Il ministro costretto a licenziare l’ex br Ronconi

da Roma

La consulente del ministro della Solidarietà Sociale Paolo Ferrero, l’ex brigatista Susanna Ronconi, lascia il suo incarico. E Ferrero «contestualmente» annulla la sua nomina nella Consulta degli operatori delle dipendenze. Lei lo fa per il «clima pesante» che si è creato in questi mesi, come ha scritto in una lettera a Ferrero pubblicata ieri da Repubblica. Mentre il ministro ha annullato ieri mattina la nomina della Ronconi per «illegittimità», ammettendo di fatto l’incompatibilità del suo ruolo. Sulla vicenda era stata aperta un’inchiesta della magistratura di Padova dopo un esposto di Alleanza Nazionale: Susanna Ronconi, che ha scontato 12 anni di carcere in quanto condannata in sentenza definitiva per l’omicidio nel ’74 di due esponenti del Msi padovano, Giuseppe Mazzola e Graziano Giralucci, è interdetta dai pubblici uffici. Dal ministero si sottolinea che quelle della consulente e del ministro sono state due decisioni «indipendenti». Quale che sia la tempistica, si chiude così una polemica che aveva scatenato le proteste dell’opposizione sull’opportunità di collocare in un ruolo consultivo pubblico una donna con un passato da brigatista, interdetta dai pubblici uffici, e che già nel ’99 si era trovata in una situazione analoga, quando l’opposizione aveva attaccato l’allora ministro Livia Turco di volerla come consulente. In quel caso la nomina non fu confermata.
Il ministro Ferrero, che in questi mesi aveva sempre difeso la sua scelta, definisce l’epilogo del caso Ronconi «una sconfitta». E l’ex brigatista commenta: «Questa vicenda mi ha fato ripiombare indietro di venti anni».
Nonostante la costernazione di Ferrero, il suo comunicato di ieri è però un’ammissione d’illegittimità: «Il ministro - recita una nota ufficiale dei suoi uffici - ha decretato l’annullamento della nomina medesima perché illegittima. La nomina risulta illegittima in quanto Susanna Ronconi è interdetta dai pubblici uffici e la Consulta, pur non dando luogo ad alcuna forma di remunerazione dei propri membri, partecipa all’iter formativo della decisione della pubblica amministrazione».
La nomina, si spiega dal ministero, era stata decisa da Ferrero su segnalazione del Forum Droghe. A quanto si apprende non vi è stata istruttoria, e per questo non ci sarà nessuna inchiesta interna al ministero.

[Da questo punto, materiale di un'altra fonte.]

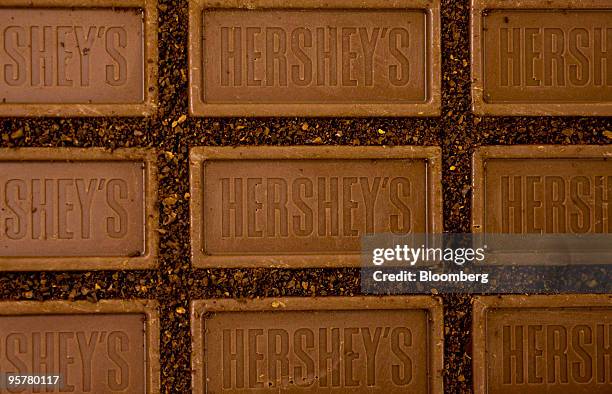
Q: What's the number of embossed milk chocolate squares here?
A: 9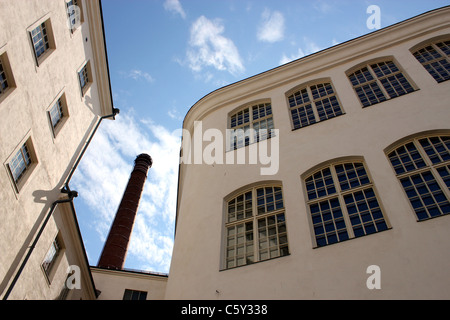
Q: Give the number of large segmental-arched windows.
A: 7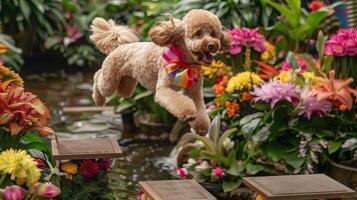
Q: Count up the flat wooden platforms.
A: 3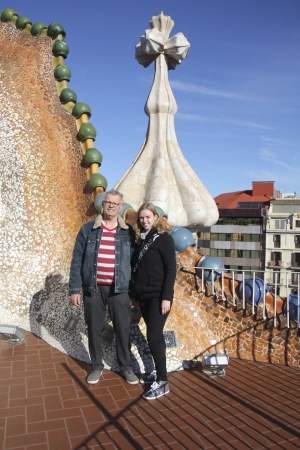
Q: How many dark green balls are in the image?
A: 11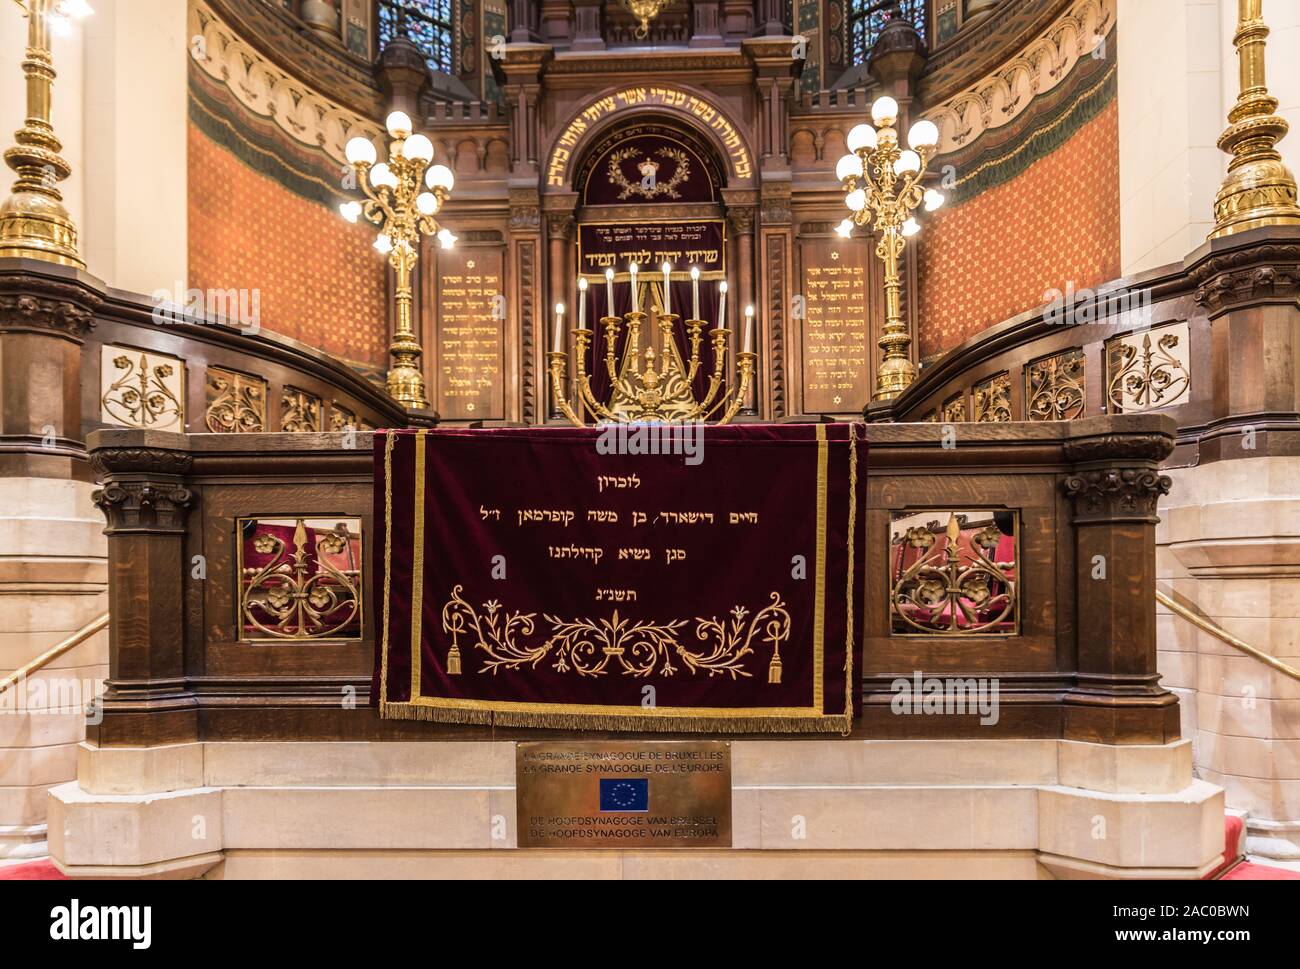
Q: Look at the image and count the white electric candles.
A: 8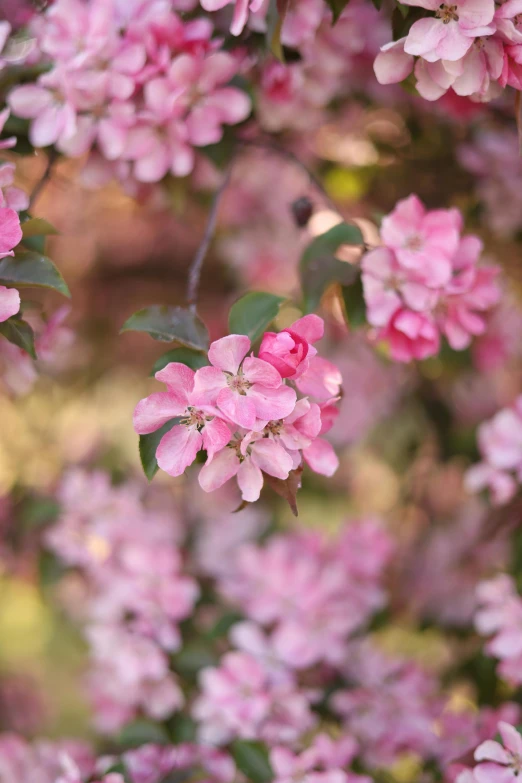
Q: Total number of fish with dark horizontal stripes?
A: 0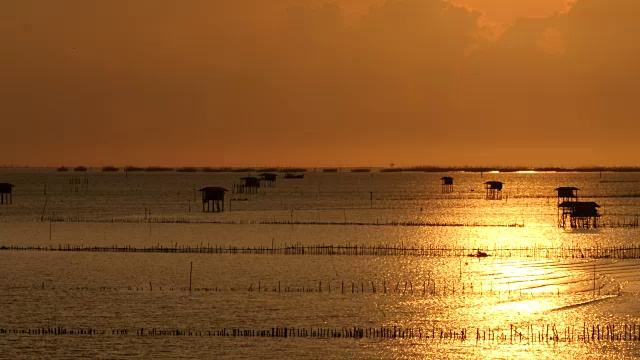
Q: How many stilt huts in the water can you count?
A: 8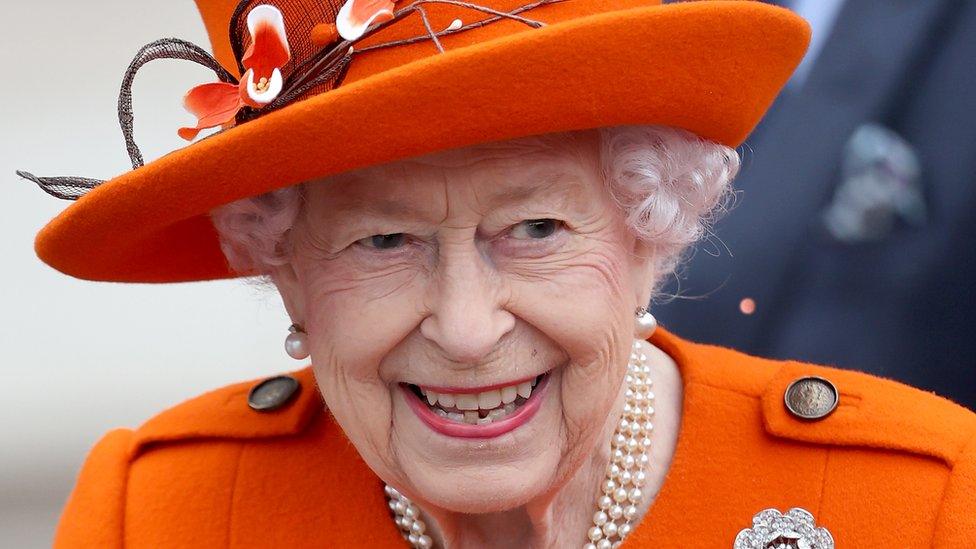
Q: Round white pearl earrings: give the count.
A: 2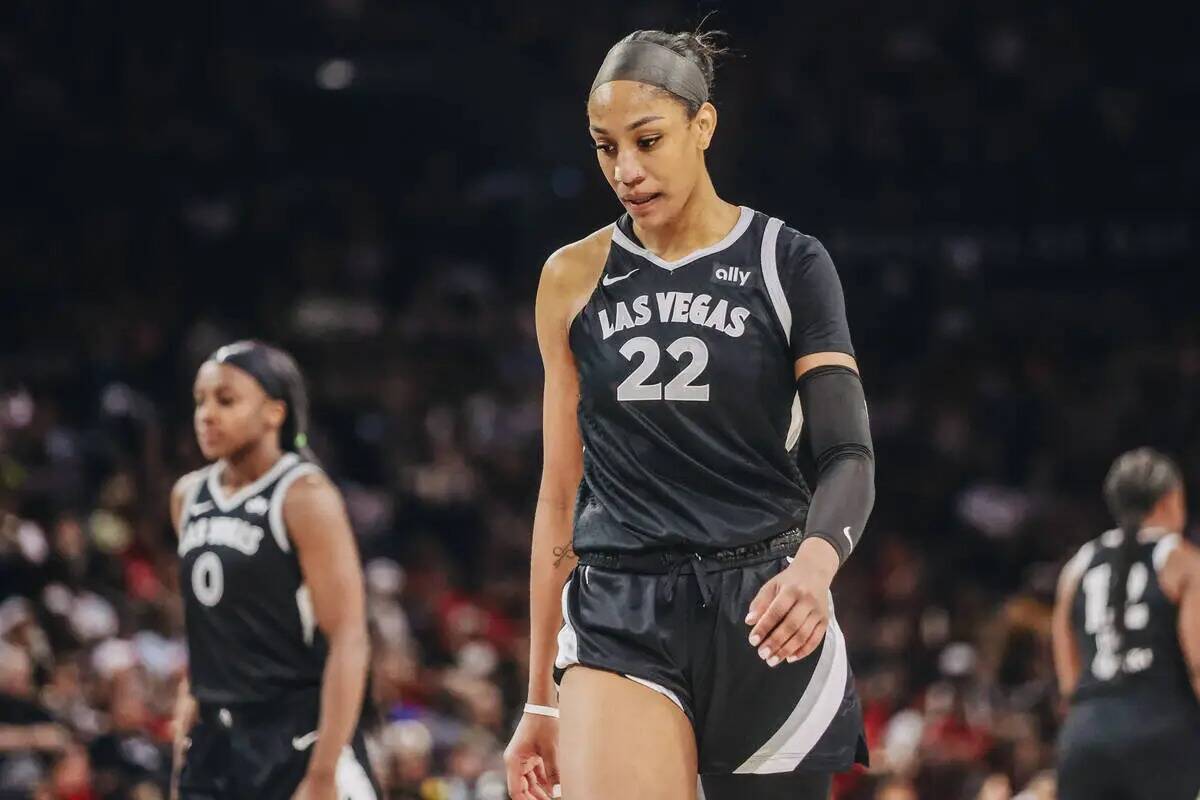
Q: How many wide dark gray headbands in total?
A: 1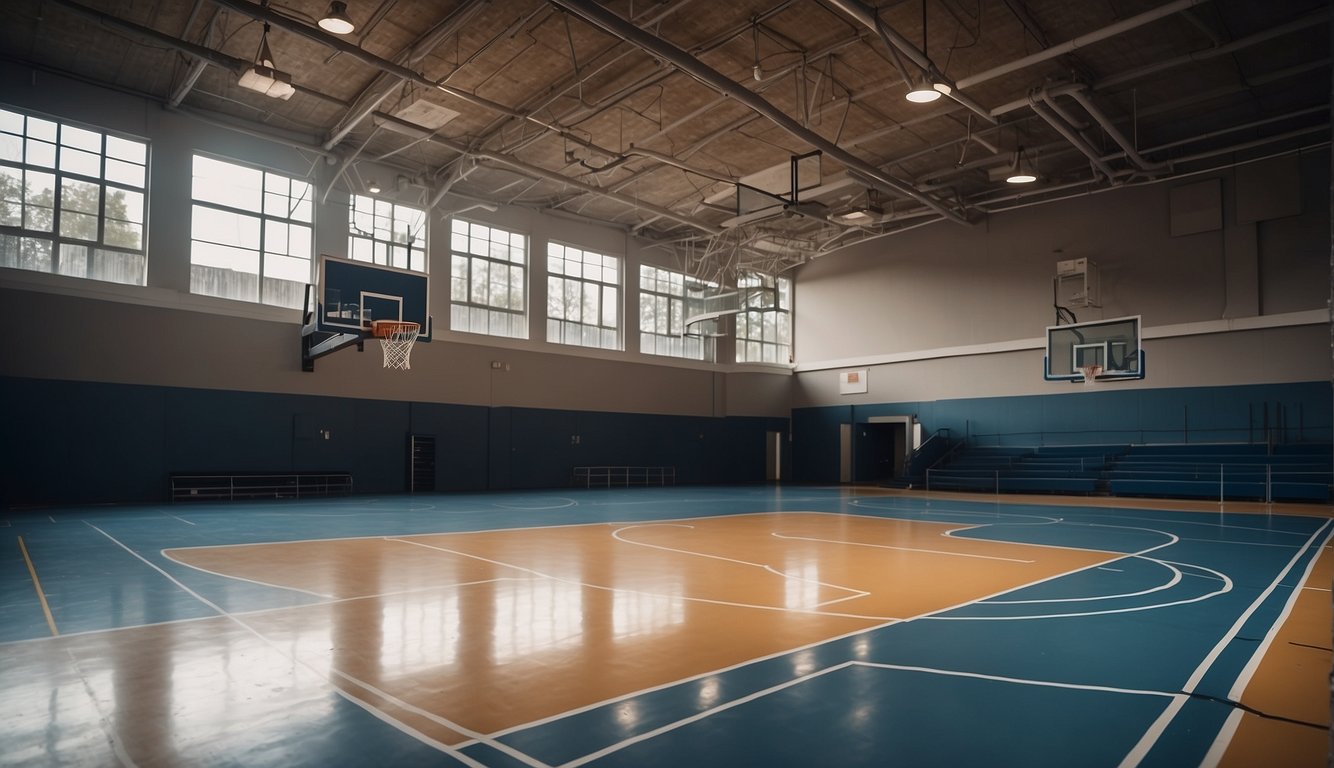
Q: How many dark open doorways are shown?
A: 1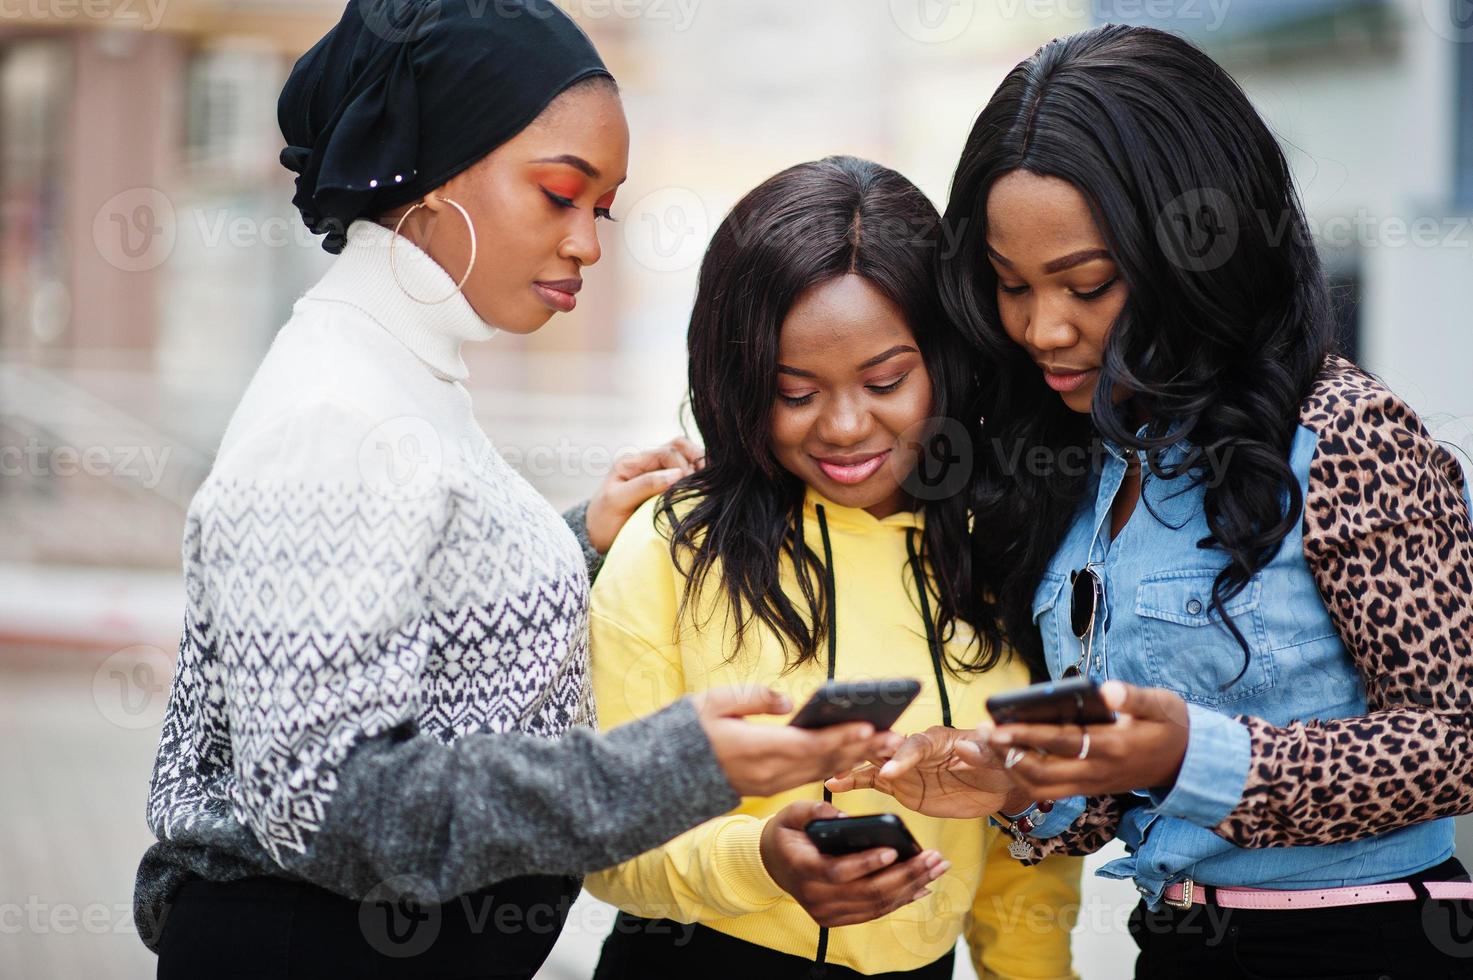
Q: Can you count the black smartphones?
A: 3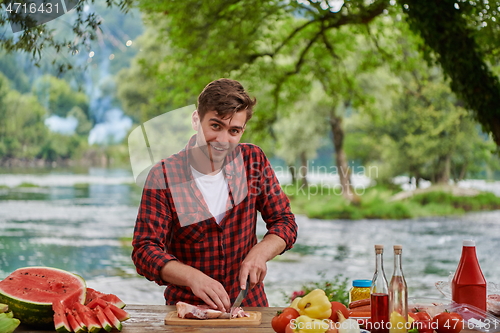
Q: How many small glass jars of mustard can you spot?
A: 1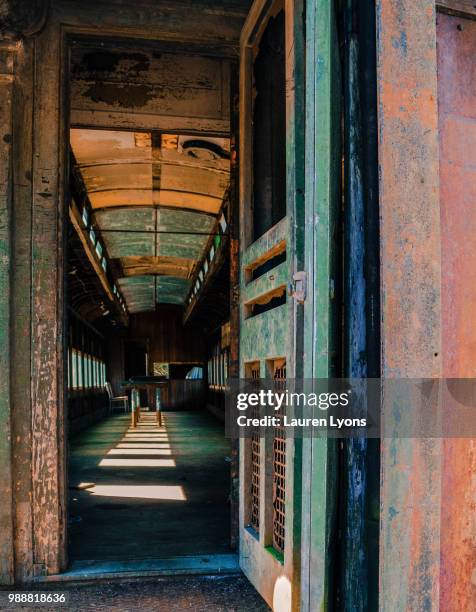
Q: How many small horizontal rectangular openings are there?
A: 2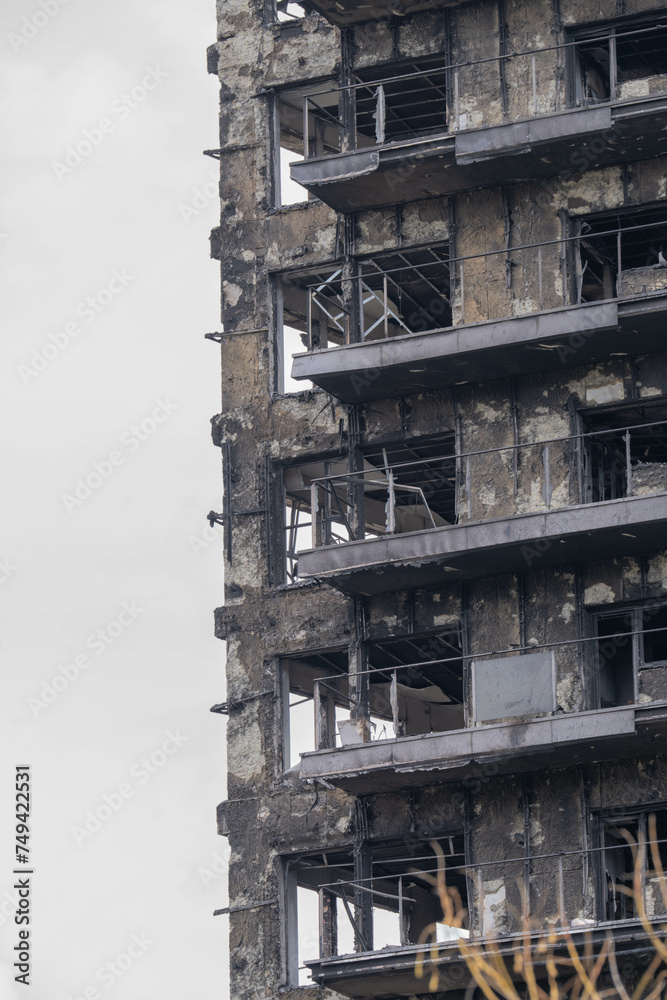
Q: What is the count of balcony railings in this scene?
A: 5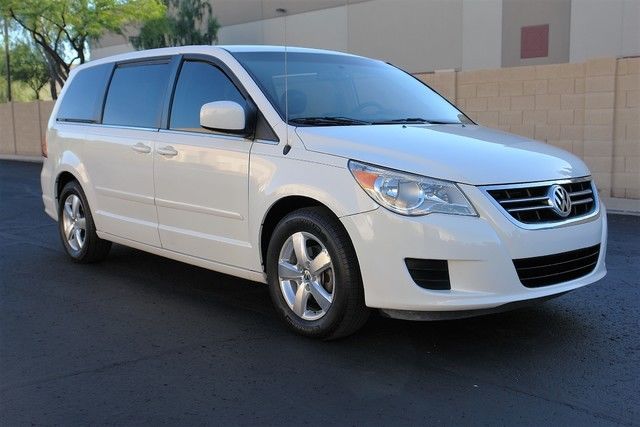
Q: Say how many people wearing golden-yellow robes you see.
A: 0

Dopo aver letto il comunicato ufficiale, l’ex brigatista si è detta «sorpresa che Ferrero dica che la mia è una nomina illegittima. Stranamente sposa un'interpretazione della legge assolutamente discutibile e che non sta in piedi». Susanna Ronconi sostiene che alcuni giuristi l’avrebbero rassicurata sul fatto che la Consulta non è un ufficio pubblico, perché non ha un ruolo decisionale.
Contro di lei ci sono state reazioni, ha attaccato il capogruppo di Rifondazione in Senato, Giovanni Russo Spena, «che hanno rivelato una concezione della giustizia barbara e in netta contraddizione con la funzione assegnata alla pena dalla Costituzione». Questa vicenda, continua invece Ferrero, non deve impedire «la discussione su come si possano chiudere gli anni di piombo e su come far sì che chi ha sbagliato possa essere oggi testimone di un cambiamento». I radicali piemontesi Bruno Mellano e Giulio Manfredi auspicano che ora «le competenze della Ronconi siano utilizzate dal sindaco Chiamparino a Torino».
Ma per l’opposizione non è una questione di accanimento. «Avvalendosi della consulenza della Ronconi - chiarisce Giorgia Meloni (An), vicepresidente della Camera - Ferrero ha dimostrato come la ragione ideologica possa, in taluni casi, prevalere sulla ragion di Stato». Alleanza Nazionale ha raccolto a Padova «migliaia di firme» di cittadini, dice Filippo Ascierto, responsabile sicurezza del partito, per chiedere le dimissioni del ministro Ferrero e per «manifestare grande affetto verso le famiglie delle due vittime».